THE NEGRO CHURCH
That the Negro church possesses
Extraordinary power,
That it is the greatest medium
For influencing our people,
That it long has slept and faltered,
Failed to meet its obligations,
Are, to honest and true thinkers,
Facts which have to be admitted.
For these reasons there are many
Who would have the church awaken
And adopt the modern methods
Of all other institutions.
Make us more enlightened Christians,
Teach us courtesy and English,
Racial pride and sanitation,
Science, thrift and Negro history.
Yea, the preacher, like the shepherd,
Should be leader and protector,
And prepare us for the present
Just as well as for the future;
He should know more than Scriptures,
And should ever be acquainted
With all vital, daily subjects
Helpful to his congregation.
Give us manly, thinking preachers
And not shouting money-makers,
Men of intellect and vision,
Who will really help our people:
Men who make the church a guide-post
To the road of racial progress,
Who will strive to fit the Negro
For this world as well as heaven.
In another chapter I give one of Mr.
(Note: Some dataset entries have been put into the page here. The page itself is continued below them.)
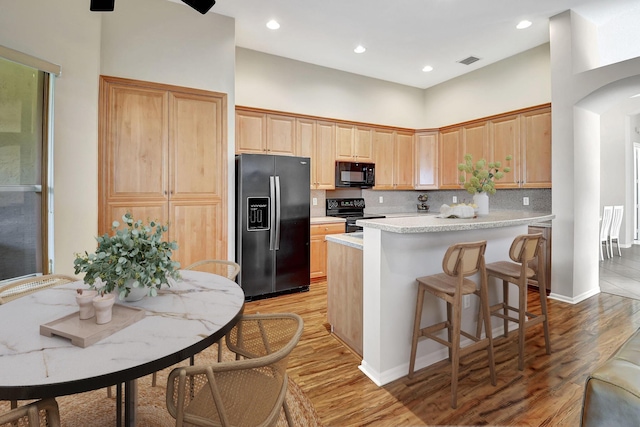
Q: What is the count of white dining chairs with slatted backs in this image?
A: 2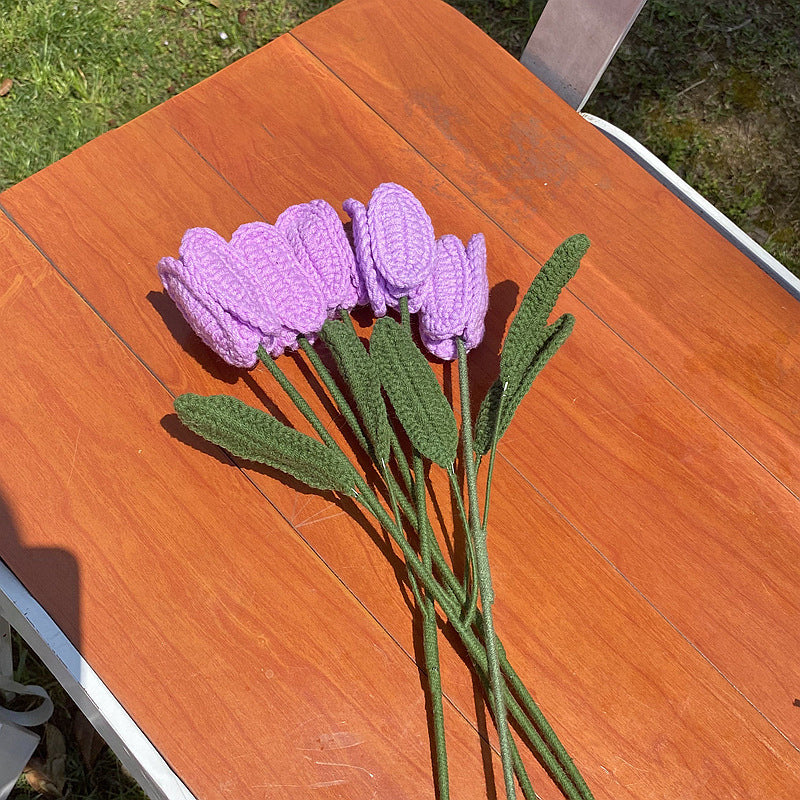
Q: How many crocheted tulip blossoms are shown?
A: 5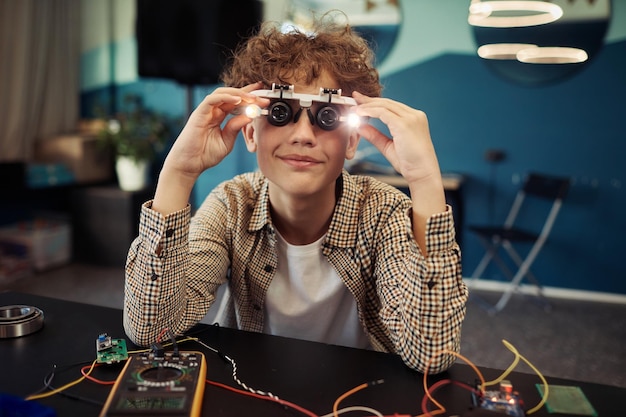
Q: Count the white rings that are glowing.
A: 3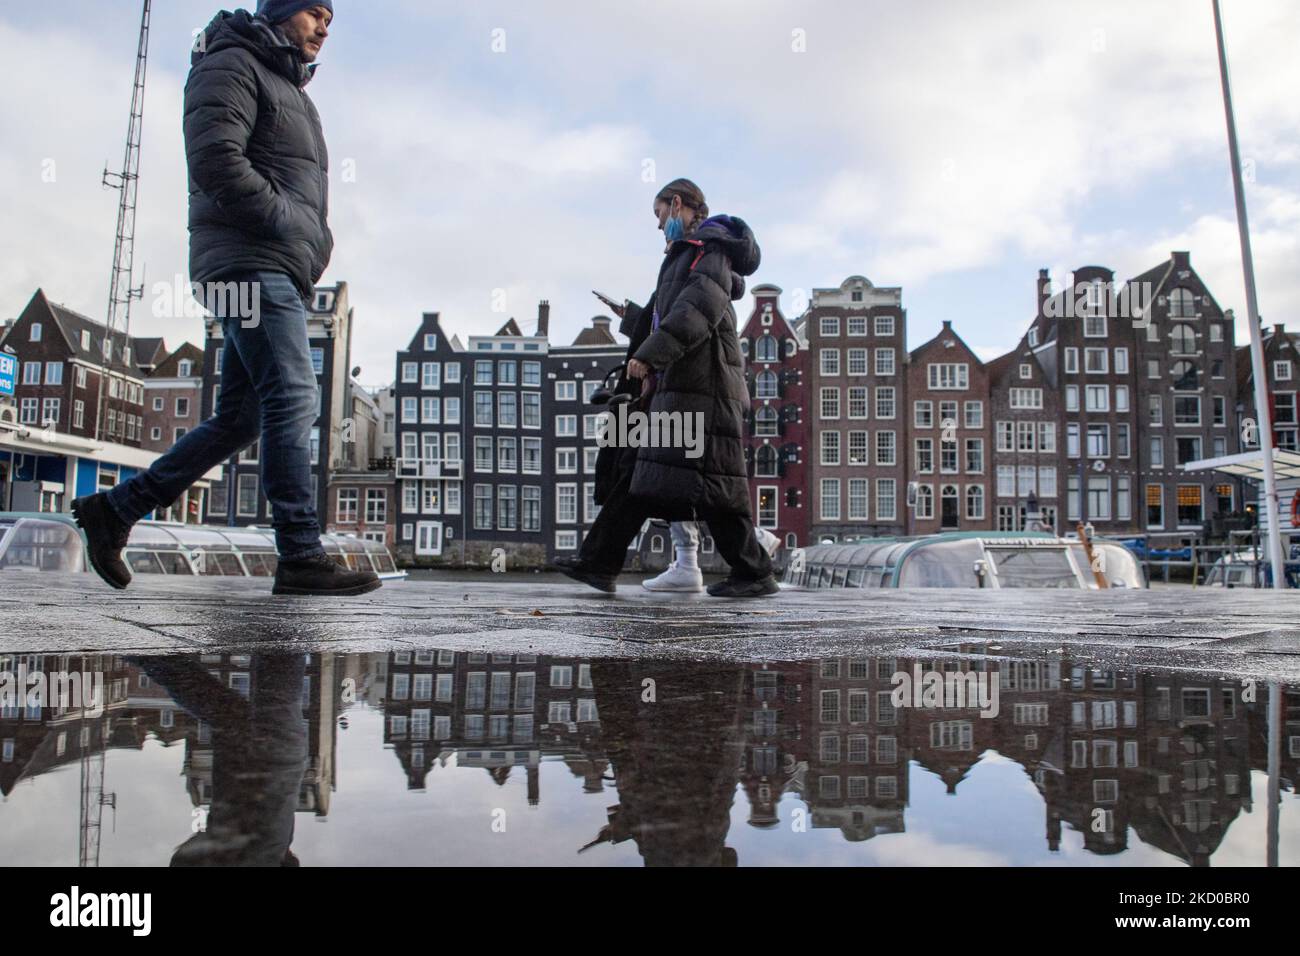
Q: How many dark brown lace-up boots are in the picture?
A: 2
Razafkeriefo’s poems in regular stanzas of the traditional type. It is but just to state that his productions exhibit a great variety of forms. His moods and traits, too, are various. There is the evidence of ardent feeling and strong conviction in most he writes.
Langston Hughes
This poet gets his strange name (pronounced rä-zäf-ker-rāf) from the island of Madagascar. His father, now dead, “falling in battle for Malagasy freedom,” before the poet’s birth, was a nephew of the late queen of Madagascar, Ranavalona III. His mother, a colored American, was a daughter of a United States consul to Madagascar. The poet was born in the city of Washington in 1895 and now resides in Cleveland, Ohio.